Die Online-Big-Player beackern den lokalen Markt

von Steffen Greschner am 14. Dezember 2011 · Kein Kommentar

Die realen lokalen Märkte werden in den nächsten Jahren die wohl am härtesten umkämpften sein. Die letzten Bastionen der Lokal- und Regionalzeitungen und die Gebiete der Wochen- und Anzeigenblätter, sind längst das Ziel der Großen im Online-Business. Newsosaur Alan D. Mutter hat das heute zusammengefasst:

Google already has feet on the street from Portland to New York City to sell search advertising and directory listings to small and medium business (SMBs). It is only a matter of time until the company targets ever-smaller markets like Cincinnati. Oops, it looks like it already has. Sales to local SMBs are absolutely the last stronghold for newspapers and Yellow Pages. If Google (and others) move in effectively with low-cost, high-touch services, then local publishers – who long have enjoyed the mastery of their domains and the pricing power it afforded – will be in a world of hurt.

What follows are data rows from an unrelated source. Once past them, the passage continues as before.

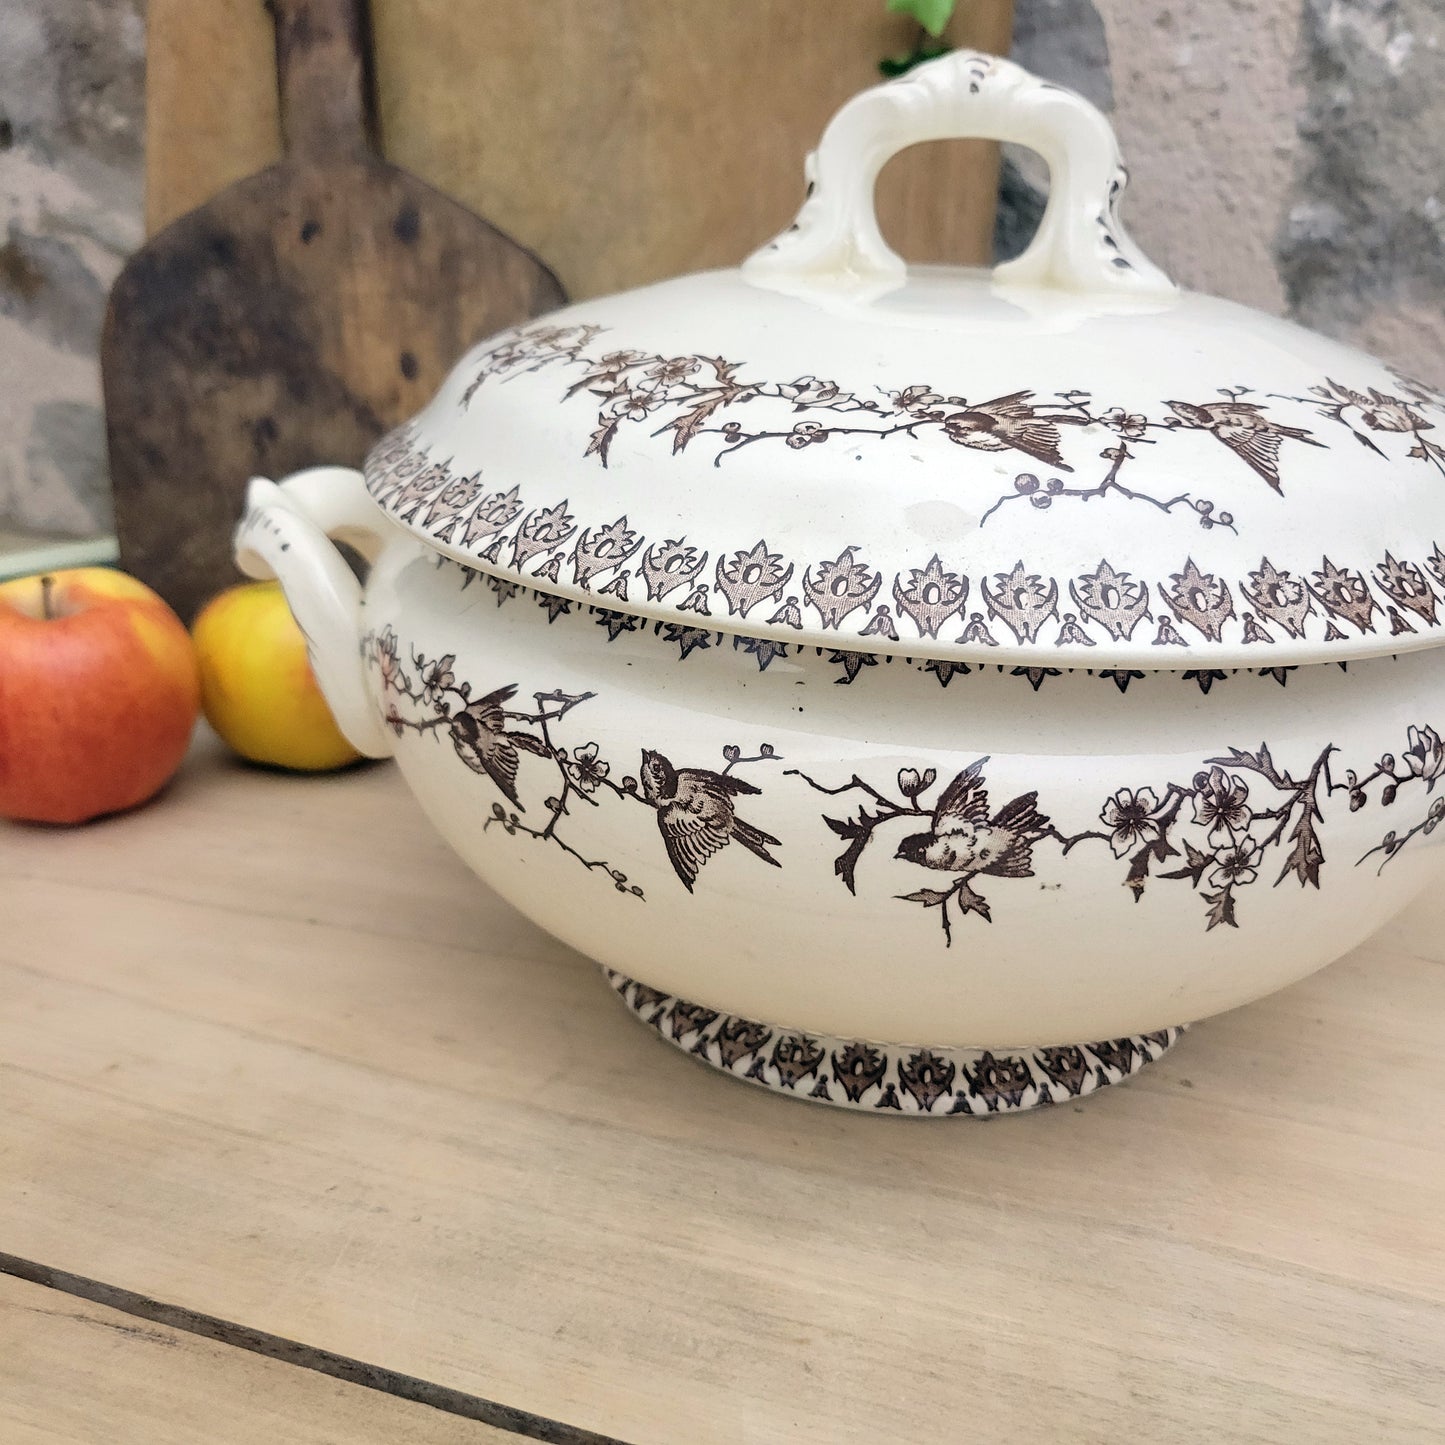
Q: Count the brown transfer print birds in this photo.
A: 6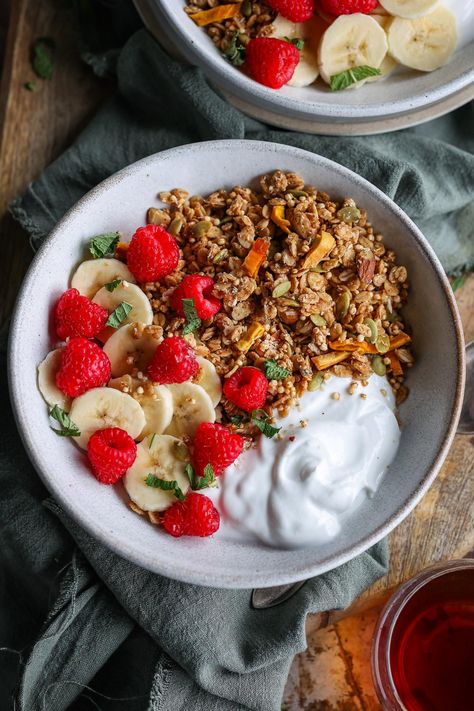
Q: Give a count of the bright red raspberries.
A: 12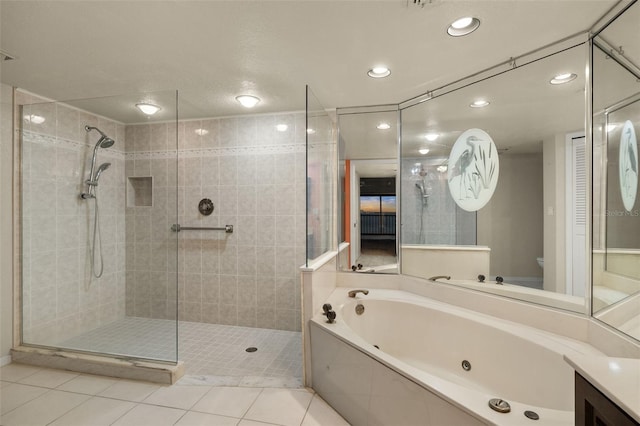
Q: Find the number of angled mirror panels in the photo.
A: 3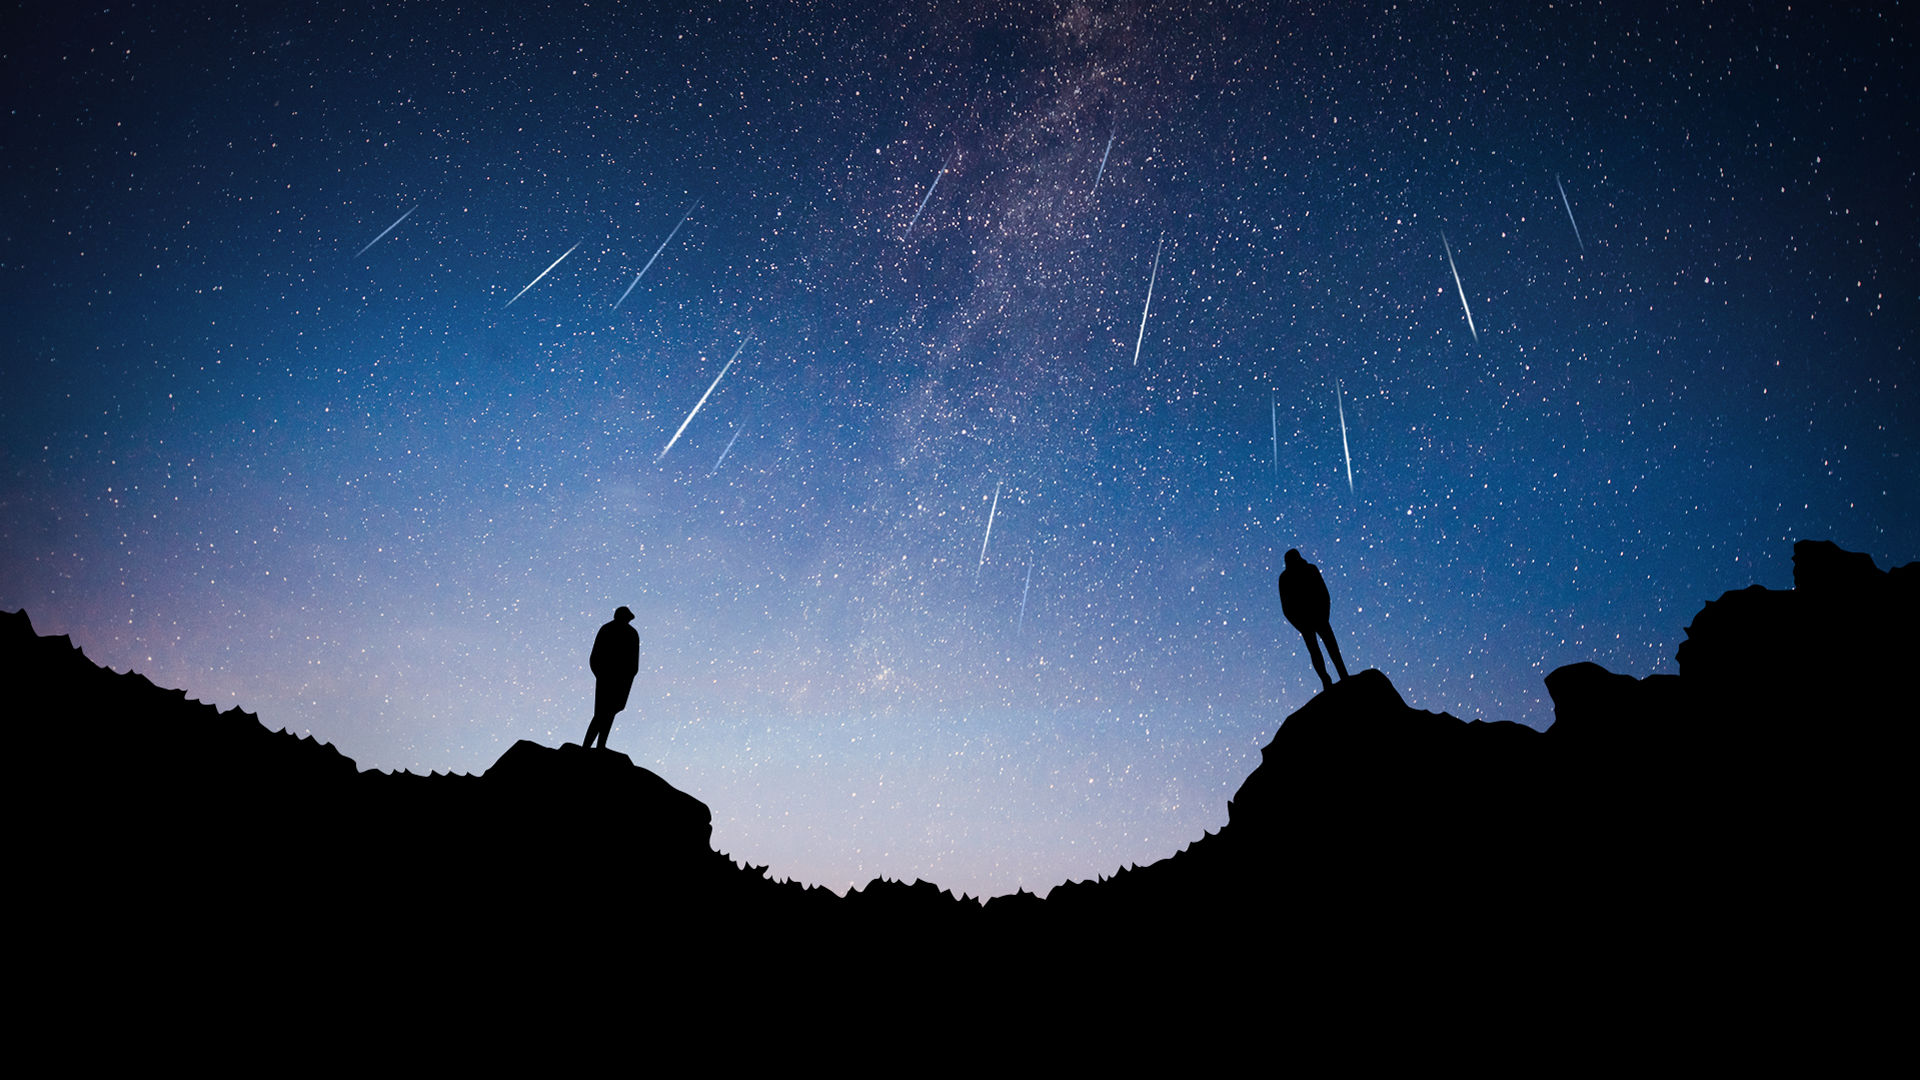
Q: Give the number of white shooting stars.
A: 14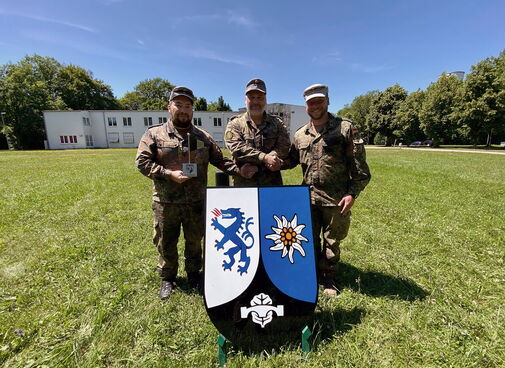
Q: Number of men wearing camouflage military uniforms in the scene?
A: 3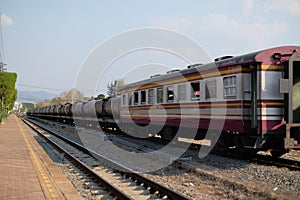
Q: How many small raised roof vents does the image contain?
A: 4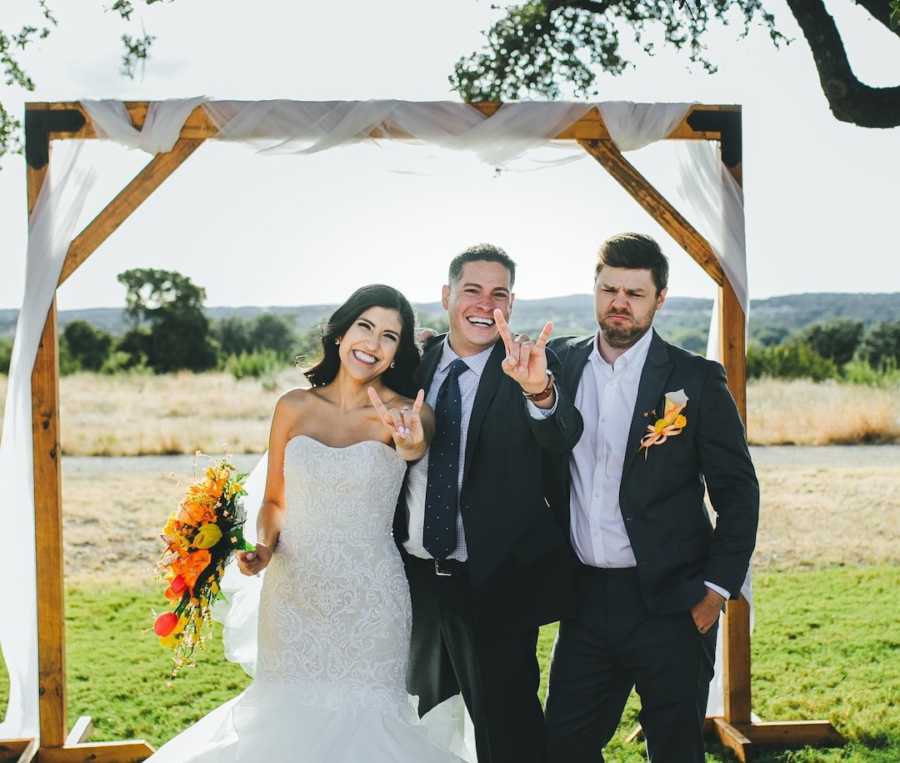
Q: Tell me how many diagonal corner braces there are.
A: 2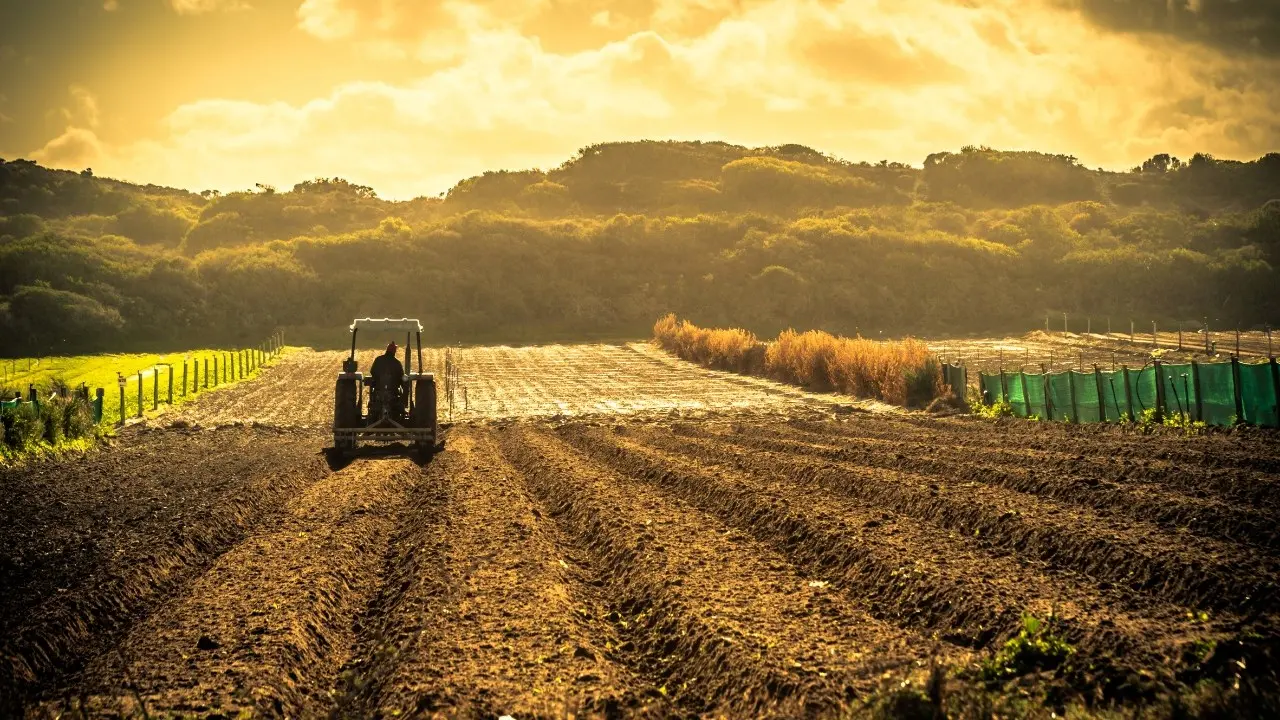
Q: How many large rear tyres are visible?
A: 2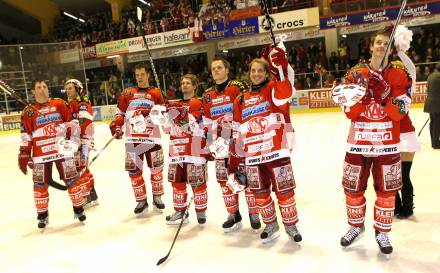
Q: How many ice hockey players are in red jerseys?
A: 7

Amazon is well on the way to doing to local merchants and big-box stores what it already has done to bookshops. Not satisfied with introducing the Kindle Fire as a hand-held reading and shopping machine, the company has launched a new mobile app called Price Check that lets you scan a barcode at Best Buy (or any other place) to get a better buy from Amazon before you leave the store, thus skipping the checkout line and avoiding sales taxes in many jurisdictions.

Microsoft this month grabbed a lead in the eventual disaggregation of local broadcast and cable TV audiences by adding a host of popular programming services, including Netflix and ESPN, to the Xbox network that reaches some 35 million households. Impressive as the new voice- and gesture-controlled Microsoft console is, the big kahuna – Apple – has yet to roar.

In Deutschland sind diese Dienste bisher noch nicht verfügbar.

Aber das ist – wie immer – nur eine Frage der Zeit.